(WORK TO COMPLETE): Wherever "count" shows up in the records below, copy the whole line.

(DATA IN THIS EXERCISE):

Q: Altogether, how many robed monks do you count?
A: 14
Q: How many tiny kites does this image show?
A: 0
==
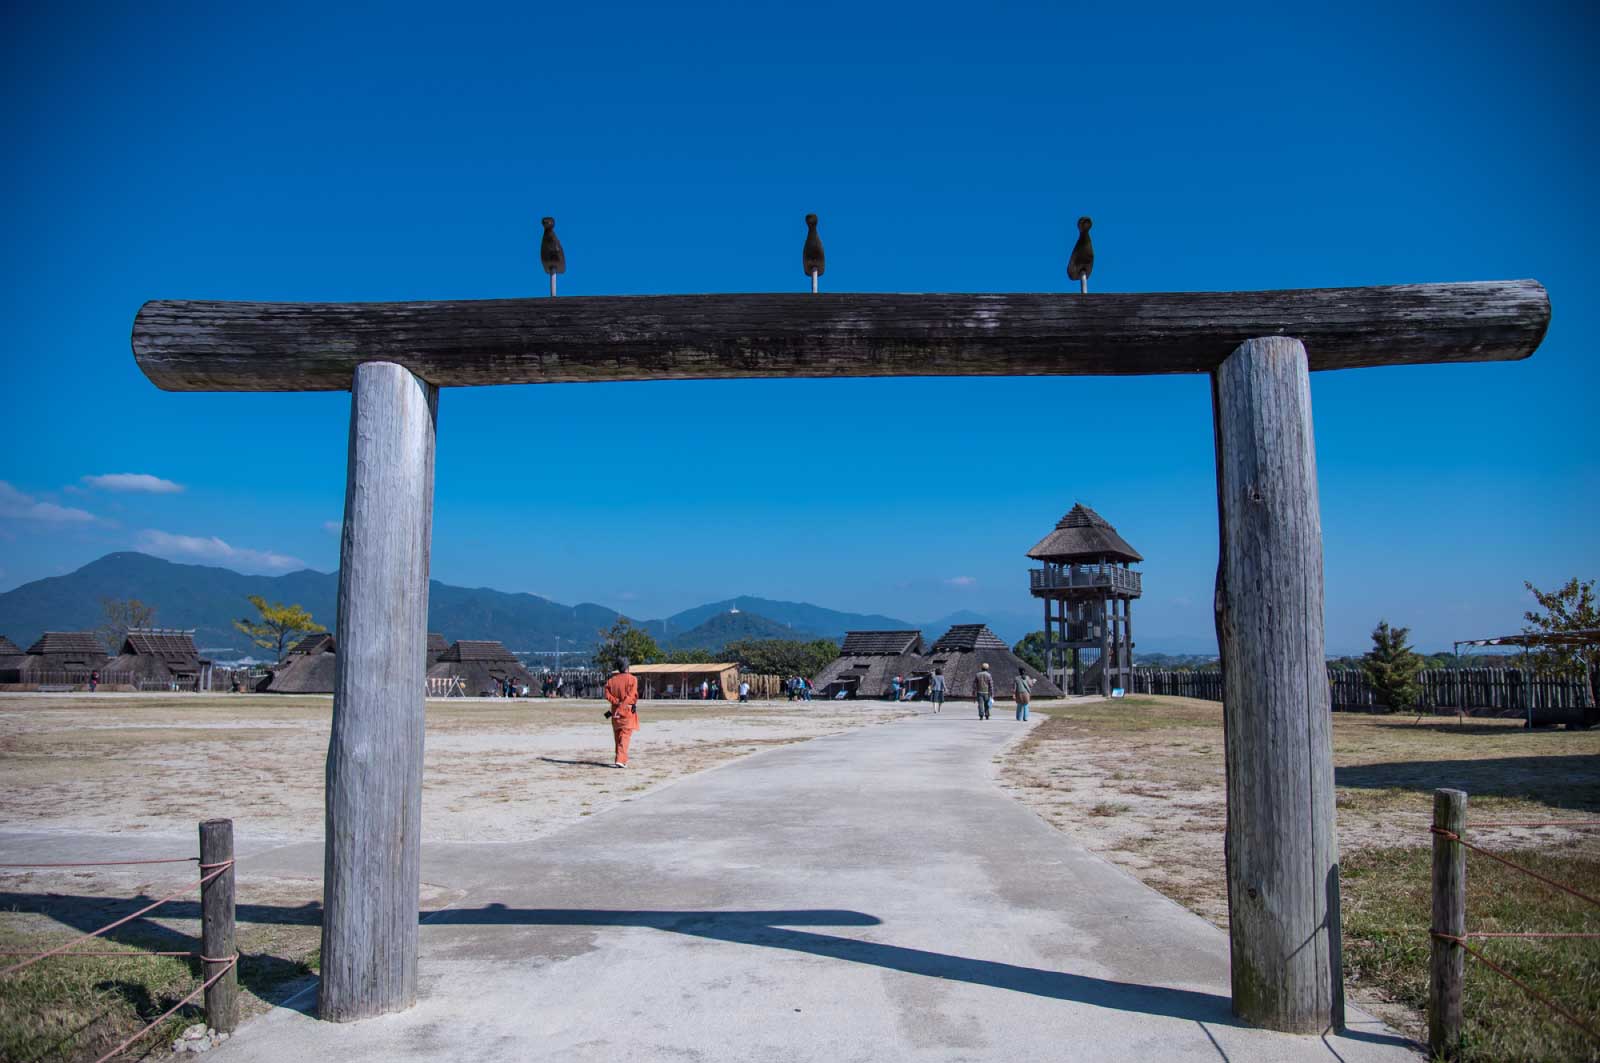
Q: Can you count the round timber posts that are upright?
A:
==
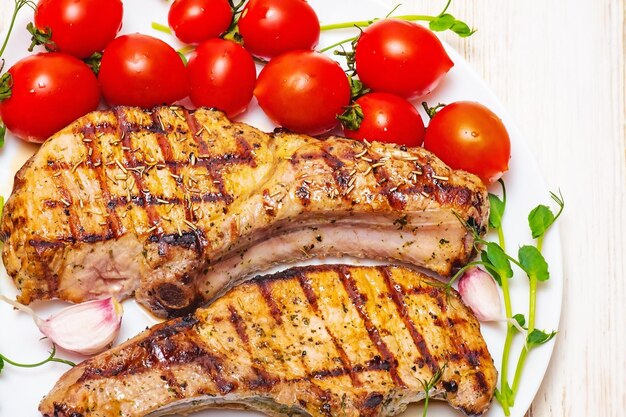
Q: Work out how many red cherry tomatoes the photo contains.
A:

(TASK OUTPUT):
Q: Altogether, how many robed monks do you count?
Q: Can you count the round timber posts that are upright?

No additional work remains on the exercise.